------ Records for processing

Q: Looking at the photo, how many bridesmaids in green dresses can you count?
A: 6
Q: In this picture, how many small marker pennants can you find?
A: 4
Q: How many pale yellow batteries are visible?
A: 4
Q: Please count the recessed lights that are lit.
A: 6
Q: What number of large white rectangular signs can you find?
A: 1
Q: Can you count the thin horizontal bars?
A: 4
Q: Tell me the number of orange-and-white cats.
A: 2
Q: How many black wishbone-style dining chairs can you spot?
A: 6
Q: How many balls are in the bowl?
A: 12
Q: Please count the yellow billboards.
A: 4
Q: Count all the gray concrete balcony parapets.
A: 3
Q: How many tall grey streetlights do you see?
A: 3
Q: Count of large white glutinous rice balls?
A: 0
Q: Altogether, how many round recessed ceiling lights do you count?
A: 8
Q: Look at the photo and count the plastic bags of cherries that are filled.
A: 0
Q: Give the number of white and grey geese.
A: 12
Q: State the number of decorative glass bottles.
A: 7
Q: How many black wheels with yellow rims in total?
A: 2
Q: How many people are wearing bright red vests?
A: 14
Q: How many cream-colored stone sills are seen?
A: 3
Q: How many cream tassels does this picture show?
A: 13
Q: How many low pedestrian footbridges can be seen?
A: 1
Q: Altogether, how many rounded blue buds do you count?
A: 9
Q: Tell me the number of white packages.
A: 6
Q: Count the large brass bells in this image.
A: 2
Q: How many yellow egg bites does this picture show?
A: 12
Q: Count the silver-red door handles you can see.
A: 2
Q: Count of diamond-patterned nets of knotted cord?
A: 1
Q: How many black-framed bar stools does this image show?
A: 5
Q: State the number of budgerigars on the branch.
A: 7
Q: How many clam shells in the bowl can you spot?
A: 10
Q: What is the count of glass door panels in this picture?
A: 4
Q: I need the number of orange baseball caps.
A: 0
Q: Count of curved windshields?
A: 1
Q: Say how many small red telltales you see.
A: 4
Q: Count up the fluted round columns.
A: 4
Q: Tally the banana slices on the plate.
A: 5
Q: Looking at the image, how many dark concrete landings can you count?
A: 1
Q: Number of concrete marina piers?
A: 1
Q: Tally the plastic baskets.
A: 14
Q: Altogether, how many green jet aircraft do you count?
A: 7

------------

What you have to do — Copy here each line of the preceding records with "find" in it.

Result of this task —
Q: In this picture, how many small marker pennants can you find?
Q: What number of large white rectangular signs can you find?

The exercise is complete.